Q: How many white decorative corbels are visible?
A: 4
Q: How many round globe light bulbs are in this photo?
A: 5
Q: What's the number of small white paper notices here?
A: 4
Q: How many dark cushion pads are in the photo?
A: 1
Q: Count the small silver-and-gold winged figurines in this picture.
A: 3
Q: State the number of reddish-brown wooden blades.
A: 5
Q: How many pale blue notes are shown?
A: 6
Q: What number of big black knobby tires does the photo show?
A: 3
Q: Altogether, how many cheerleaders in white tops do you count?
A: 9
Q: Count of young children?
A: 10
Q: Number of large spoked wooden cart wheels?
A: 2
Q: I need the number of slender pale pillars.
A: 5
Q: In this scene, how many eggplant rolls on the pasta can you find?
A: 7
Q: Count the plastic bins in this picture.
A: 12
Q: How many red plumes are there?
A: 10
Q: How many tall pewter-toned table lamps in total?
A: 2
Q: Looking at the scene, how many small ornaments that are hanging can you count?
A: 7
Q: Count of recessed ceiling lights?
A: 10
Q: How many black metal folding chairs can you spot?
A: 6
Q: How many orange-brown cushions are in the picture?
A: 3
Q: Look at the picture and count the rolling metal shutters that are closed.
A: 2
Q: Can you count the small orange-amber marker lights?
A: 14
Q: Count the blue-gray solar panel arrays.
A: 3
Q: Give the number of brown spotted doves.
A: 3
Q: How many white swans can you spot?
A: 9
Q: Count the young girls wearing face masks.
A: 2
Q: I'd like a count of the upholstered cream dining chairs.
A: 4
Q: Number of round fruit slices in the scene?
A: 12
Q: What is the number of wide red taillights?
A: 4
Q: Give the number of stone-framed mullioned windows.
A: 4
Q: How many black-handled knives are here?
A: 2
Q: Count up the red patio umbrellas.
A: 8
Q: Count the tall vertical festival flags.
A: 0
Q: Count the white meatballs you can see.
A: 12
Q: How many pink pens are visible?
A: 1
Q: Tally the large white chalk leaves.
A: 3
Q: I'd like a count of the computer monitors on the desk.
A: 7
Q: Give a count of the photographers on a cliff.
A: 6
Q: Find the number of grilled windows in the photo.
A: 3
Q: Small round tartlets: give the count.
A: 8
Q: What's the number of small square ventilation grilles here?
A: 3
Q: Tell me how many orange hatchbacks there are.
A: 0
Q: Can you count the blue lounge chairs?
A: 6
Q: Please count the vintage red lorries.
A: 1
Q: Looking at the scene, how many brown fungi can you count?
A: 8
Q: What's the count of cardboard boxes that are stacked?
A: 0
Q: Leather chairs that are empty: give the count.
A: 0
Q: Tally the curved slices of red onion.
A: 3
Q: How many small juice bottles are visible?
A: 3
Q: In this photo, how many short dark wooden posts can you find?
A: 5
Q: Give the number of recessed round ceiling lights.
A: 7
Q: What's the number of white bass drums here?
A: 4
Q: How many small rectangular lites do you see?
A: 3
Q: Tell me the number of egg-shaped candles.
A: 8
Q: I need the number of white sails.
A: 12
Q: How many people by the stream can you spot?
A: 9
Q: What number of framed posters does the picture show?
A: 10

▶ _To do_
Copy the entries word for word.

▶ _Expected answer_
Q: How many white decorative corbels are visible?
A: 4
Q: How many round globe light bulbs are in this photo?
A: 5
Q: What's the number of small white paper notices here?
A: 4
Q: How many dark cushion pads are in the photo?
A: 1
Q: Count the small silver-and-gold winged figurines in this picture.
A: 3
Q: State the number of reddish-brown wooden blades.
A: 5
Q: How many pale blue notes are shown?
A: 6
Q: What number of big black knobby tires does the photo show?
A: 3
Q: Altogether, how many cheerleaders in white tops do you count?
A: 9
Q: Count of young children?
A: 10
Q: Number of large spoked wooden cart wheels?
A: 2
Q: I need the number of slender pale pillars.
A: 5
Q: In this scene, how many eggplant rolls on the pasta can you find?
A: 7
Q: Count the plastic bins in this picture.
A: 12
Q: How many red plumes are there?
A: 10
Q: How many tall pewter-toned table lamps in total?
A: 2
Q: Looking at the scene, how many small ornaments that are hanging can you count?
A: 7
Q: Count of recessed ceiling lights?
A: 10
Q: How many black metal folding chairs can you spot?
A: 6
Q: How many orange-brown cushions are in the picture?
A: 3
Q: Look at the picture and count the rolling metal shutters that are closed.
A: 2
Q: Can you count the small orange-amber marker lights?
A: 14
Q: Count the blue-gray solar panel arrays.
A: 3
Q: Give the number of brown spotted doves.
A: 3
Q: How many white swans can you spot?
A: 9
Q: Count the young girls wearing face masks.
A: 2
Q: I'd like a count of the upholstered cream dining chairs.
A: 4
Q: Number of round fruit slices in the scene?
A: 12
Q: What is the number of wide red taillights?
A: 4
Q: Give the number of stone-framed mullioned windows.
A: 4
Q: How many black-handled knives are here?
A: 2
Q: Count up the red patio umbrellas.
A: 8
Q: Count the tall vertical festival flags.
A: 0
Q: Count the white meatballs you can see.
A: 12
Q: How many pink pens are visible?
A: 1
Q: Tally the large white chalk leaves.
A: 3
Q: I'd like a count of the computer monitors on the desk.
A: 7
Q: Give a count of the photographers on a cliff.
A: 6
Q: Find the number of grilled windows in the photo.
A: 3
Q: Small round tartlets: give the count.
A: 8
Q: What's the number of small square ventilation grilles here?
A: 3
Q: Tell me how many orange hatchbacks there are.
A: 0
Q: Can you count the blue lounge chairs?
A: 6
Q: Please count the vintage red lorries.
A: 1
Q: Looking at the scene, how many brown fungi can you count?
A: 8
Q: What's the count of cardboard boxes that are stacked?
A: 0
Q: Leather chairs that are empty: give the count.
A: 0
Q: Tally the curved slices of red onion.
A: 3
Q: How many small juice bottles are visible?
A: 3
Q: In this photo, how many short dark wooden posts can you find?
A: 5
Q: Give the number of recessed round ceiling lights.
A: 7
Q: What's the number of white bass drums here?
A: 4
Q: How many small rectangular lites do you see?
A: 3
Q: Tell me the number of egg-shaped candles.
A: 8
Q: I need the number of white sails.
A: 12
Q: How many people by the stream can you spot?
A: 9
Q: What number of framed posters does the picture show?
A: 10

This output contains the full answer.